Change comes very slowly to medical practice. Medicine has developed a lot of conventions that become ingrained beliefs or modes of operation and in many instances continue unchanged even in the face of scientific advancements.

I do not follow your logic regarding location as a determinant of the value of this technology. If anything, this technology may be more available in an urban setting as it is already in use at leading medical centers, and the density of innovative medical practices is likely to be greater. Irrespective of location, measuring central blood pressure is crucial.

At the risk of sounding self-serving, this technology is coming to Greater Hartford now because I recognized its value in the context of my practice philosophy. A year ago I brought another cutting-edge technology to this area; the HeartSmart IMT plus. That CIMT test measures the thickness of the carotid intima media, the innermost layer of the carotid artery where atherosclerosis begins. I was the first physician in CT to make this available in a clinical setting.

Q. Your practice focuses on preventive medicine with what seems to be an emphasis on hormonal deficiencies and the silent inflammations associated with heart disease. Does your practice use traditional health care methods or does it embrace more homeopathic medical treatments?

A. I try to avoid labels, because people tend to have preconceived notions about what any particular label means. I am a conventionally trained, board-certified internist with nearly 25 years of experience treating patients. Over the years, I became increasing disenchanted with the direction of conventional medicine, the focus on elaborate and frequently toxic treatment rather than prevention and the growing gap between the science of medicine and the practice of medicine. Alternity Healthcare is an integrative blending of traditional western medicine with elements of holistic practice.

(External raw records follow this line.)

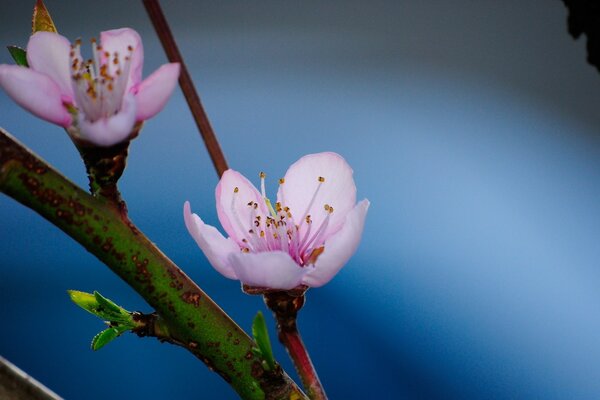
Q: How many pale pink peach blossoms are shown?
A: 2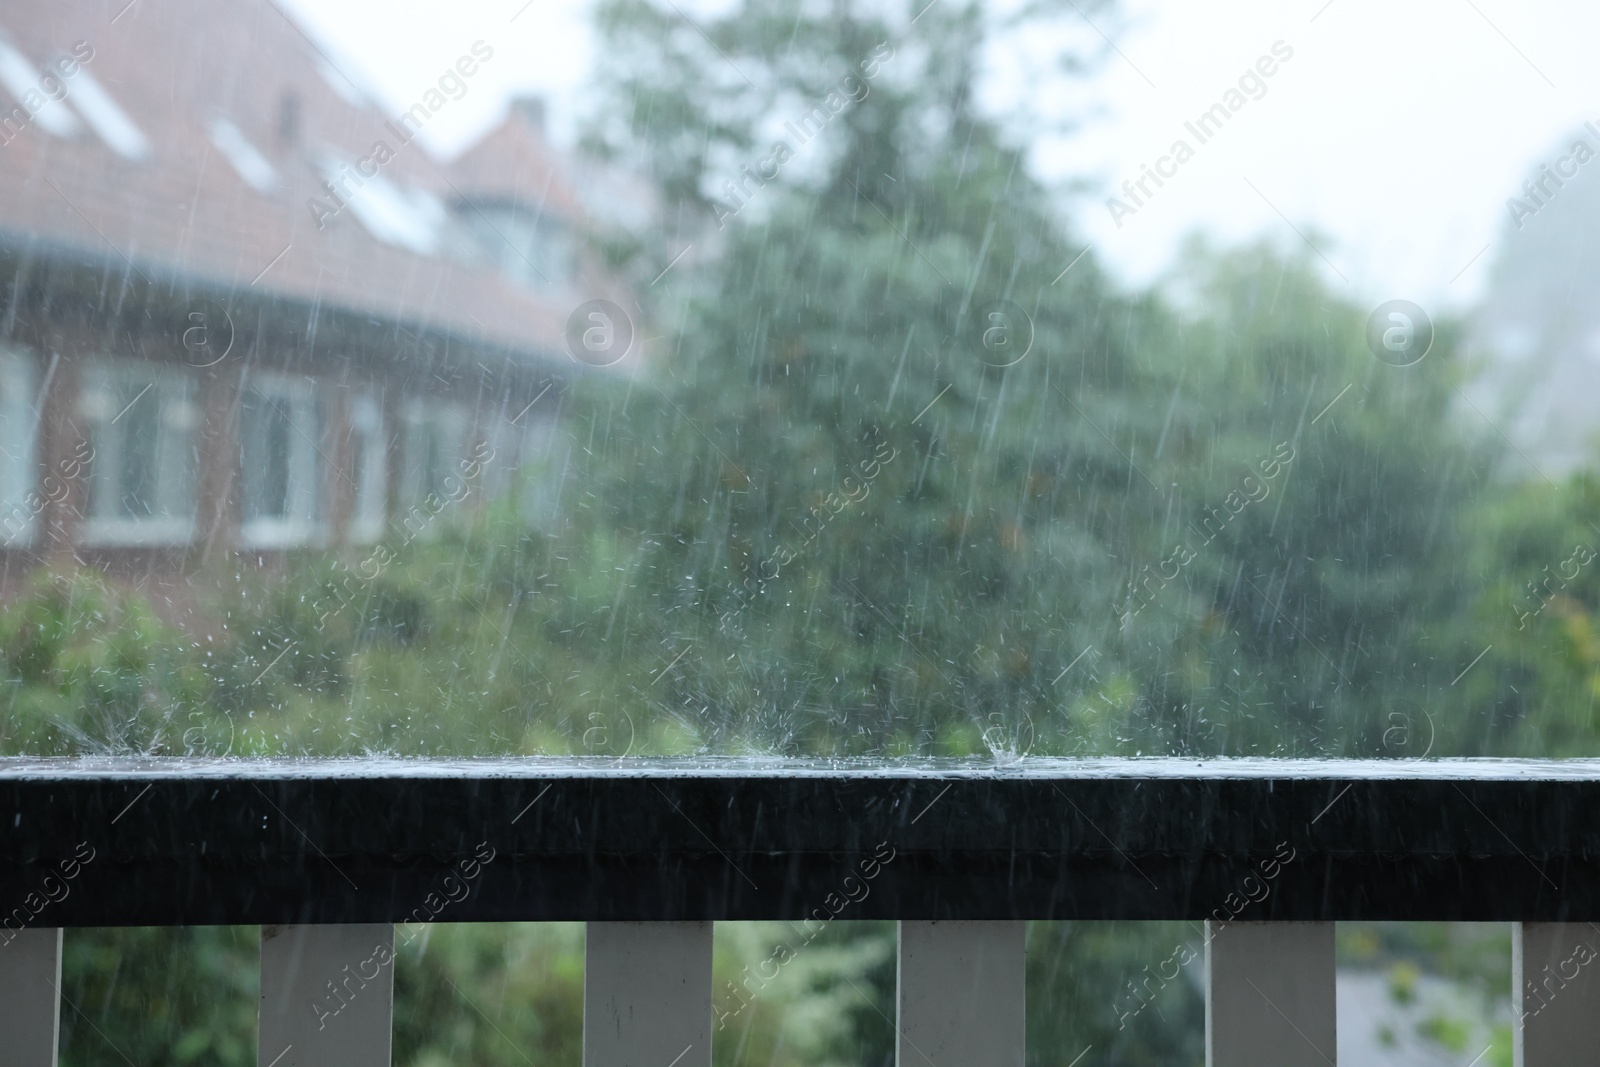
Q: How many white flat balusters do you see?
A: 6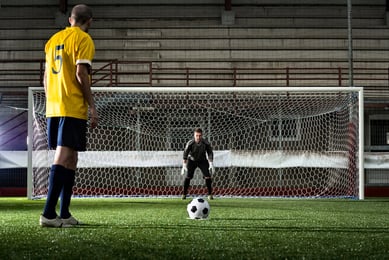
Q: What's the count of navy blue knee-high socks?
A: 2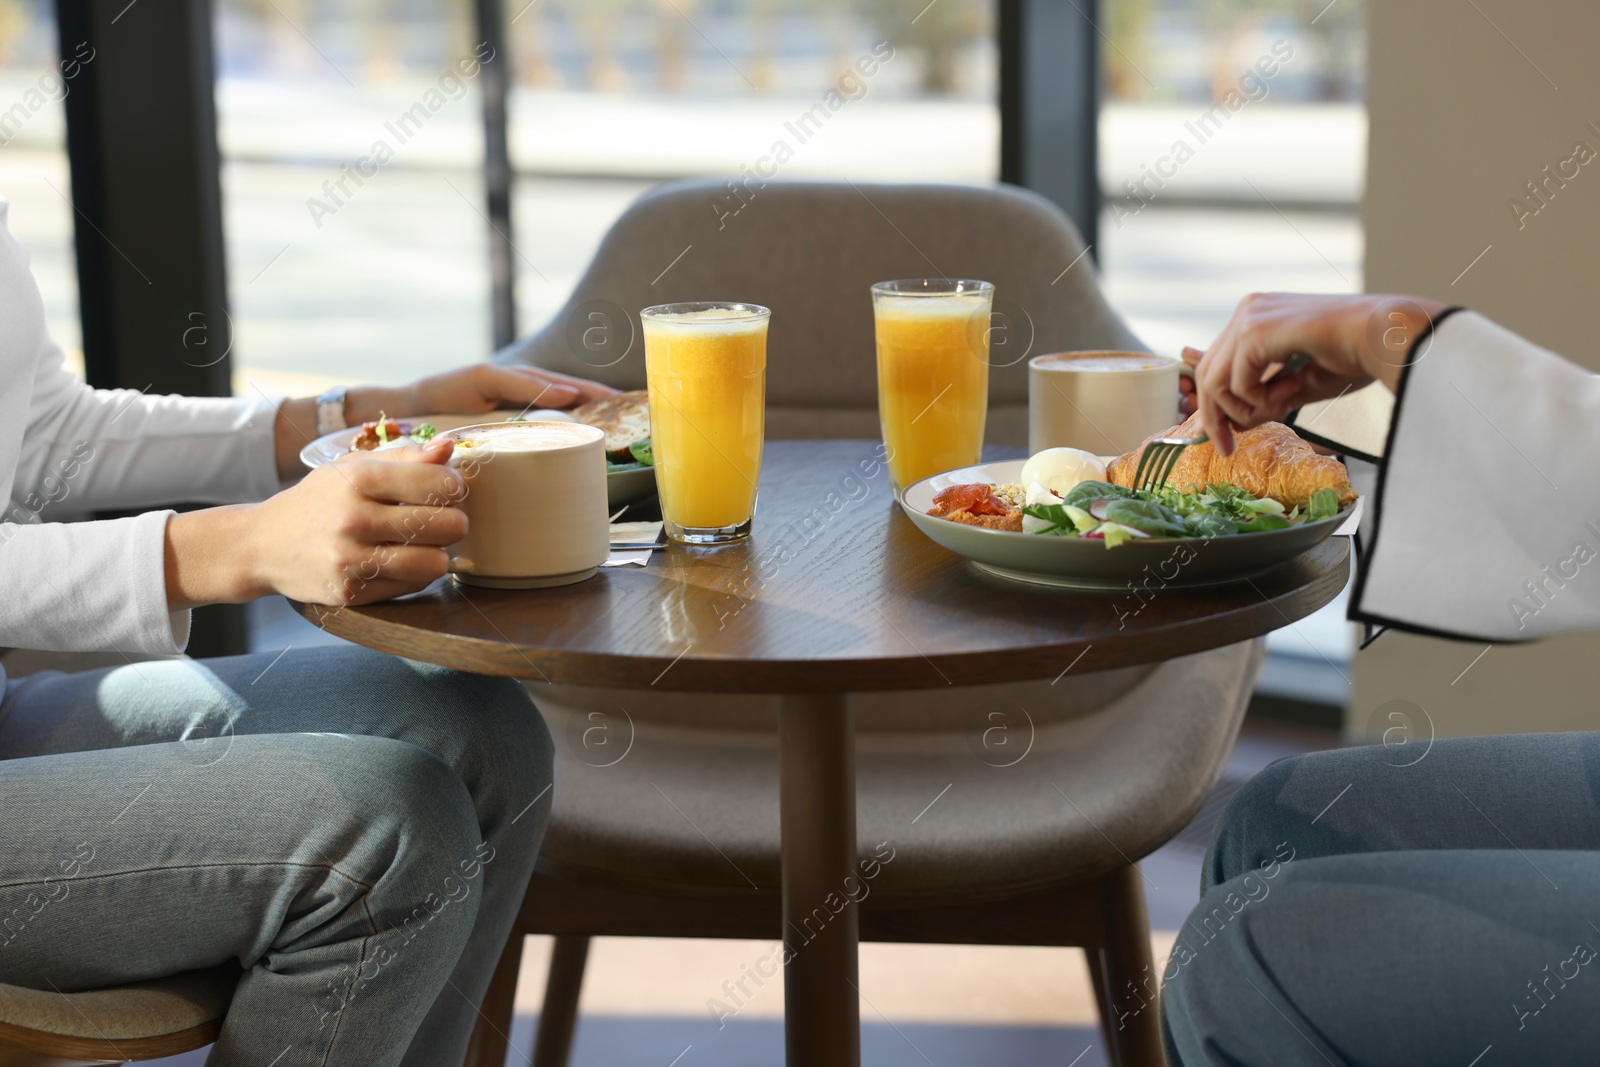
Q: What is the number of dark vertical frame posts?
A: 3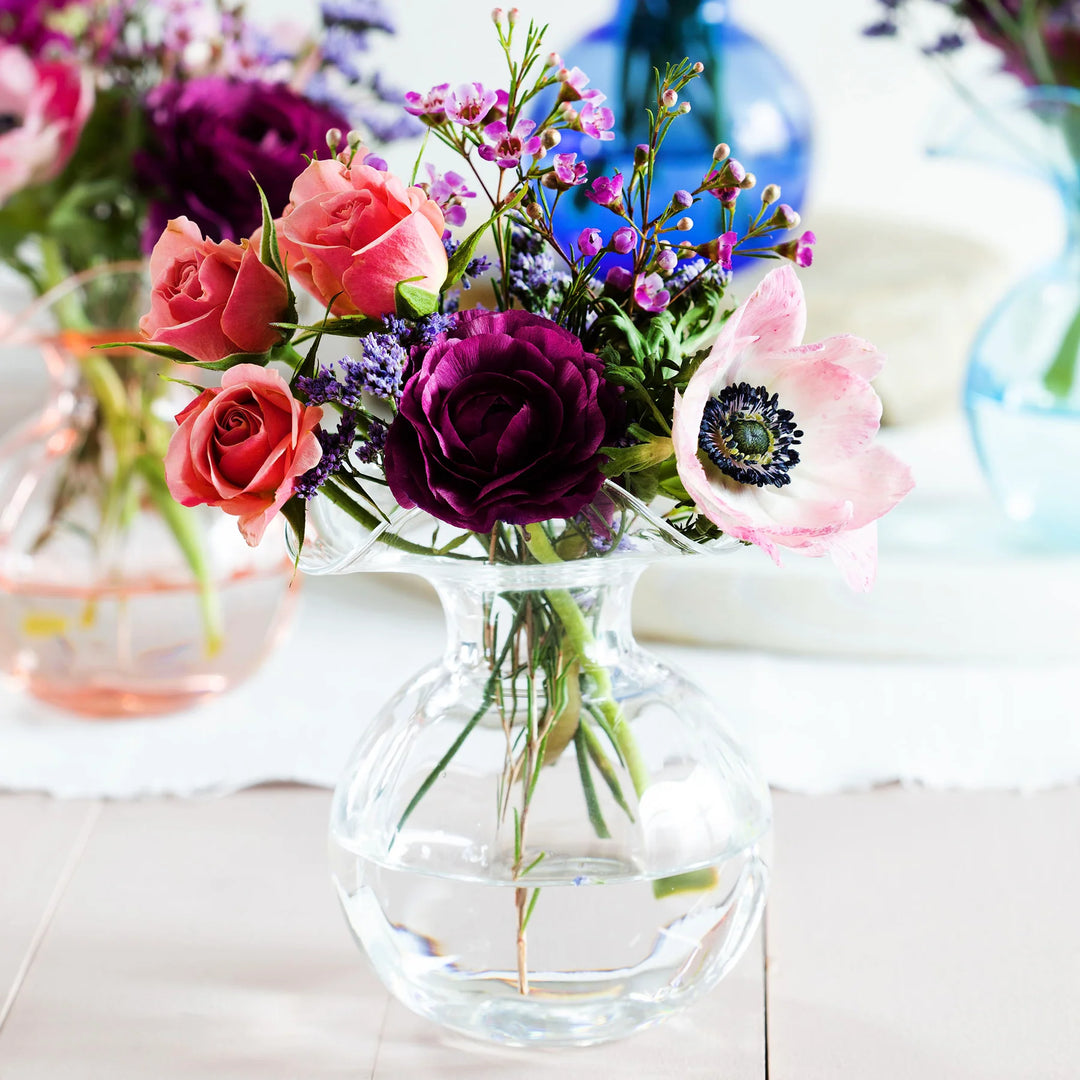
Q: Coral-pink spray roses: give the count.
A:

Prevention of chronic diseases and enhancing quality of life are the core tenets by which I practice. The latest scientific evidence clearly implicates chronic inflammation as a root cause of most chronic diseases, including heart disease, and influences the rate and manner in which we age. Much of the inflammatory response can be managed through appropriate lifestyle modifications. Similarly, hormonal imbalances, not necessarily deficiencies, directly influence the risk for chronic diseases, the expression of those diseases and the quality of life we enjoy. Typically, when hormones are mentioned, most think only about sex hormones; estrogen for women and testosterone for men, or the abuse of growth hormone by elite athletes. There is much more to hormones than that oversimplification. Hormones are the chemical messengers that facilitate communication between our various organ systems. It is the overall balance of our endocrine system that is a key to better health.